Todo fue cuestión de minutos.
Después de finalizado el último barrido del «ojo», con la noche ya cerrada sobre el sur de Francia, el potente Zeus comenzó a vomitar los primeros resultados tangibles de la Operación Charpentier. Este ordenador, con nombre del todopoderoso dios del Olimpo, es capaz de realizar varios millones de operaciones por segundo y le corresponde el honor de ser el único equipo europeo capaz de convertir los impulsos electrónicos enviados por los satélites geoestacionarios en imágenes inteligibles.
Así pues, una tras otra, las tomas obtenidas en la vertical de Dijon, Bayeaux, Évreux, Chartres, Amiens, Reims y París, en este orden, fueron dibujándose lentamente en sus monitores y componiéndose sobre un mapa de píxels de casi medio metro de lado cada uno.
Michel Témoin esperaba.
El ingeniero se acarició el bigote al ver la primera de las fotografías completamente formada; suspiró como si le fuera la vida en ello y aplicó una potente lupa encima de algunos de los accidentes del terreno. No había duda alguna: aquello era Dijon. Y tenía el temido «error».

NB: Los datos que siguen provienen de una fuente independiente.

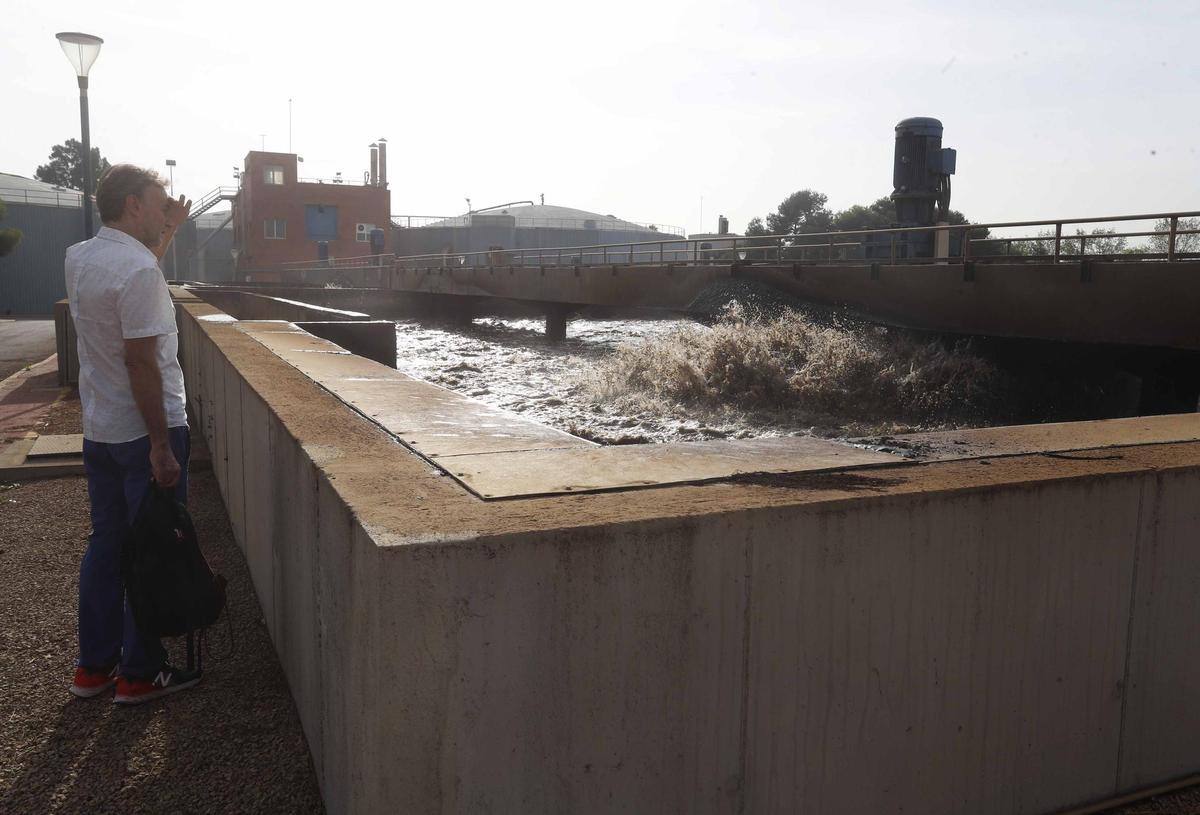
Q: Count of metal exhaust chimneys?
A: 2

En efecto, varios píxels de información en la imagen aparecían inexplicablemente en blanco. Sin nada. Como si la tierra se hubiera volatilizado en ese punto.
Témoin se temió lo peor.
Una tras otra, la misma anomalía fue apareciendo sistemáticamente en las siguientes imágenes, en diferentes parámetros de las tomas y con contornos igualmente diversos. El ingeniero no acertaba a explicarse la razón de aquella especie de «agujeros». Era como si un pequeño escuadrón de black holes [12] se hubieran tragado lo que quiera que hubiera en esas coordenadas, que en todos los casos no debían corresponder a franjas de terreno de más de mil metros cuadrados de superficie.
Zeus chirrió.
Sobre cada una de las ciudades fotografiadas habían aparecido, por segunda vez consecutiva, aquellas siete extrañas manchas grisáceas de aspecto inestable.

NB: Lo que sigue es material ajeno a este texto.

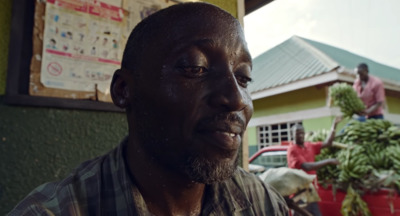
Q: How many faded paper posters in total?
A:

En realidad, hablar de manchas era definir demasiado el problema. Más bien se trataba de un conjunto de rayas horizontales muy pequeñas y pegadas unas a otras, que tapaban lo que había debajo. Analizado fríamente, era como si algún tipo de «contraemisión» hubiera sido capaz de bloquear la pupila del ojo electrónico del ERS-1, haciéndole desenfocar el suelo y perder aquel preciso fragmento de información geográfica.
La explicación no era demasiado ortodoxa -es cierto- y, además, carecía de sentido desde un punto de vista estrictamente técnico. Lo peor era que Témoin lo sabía.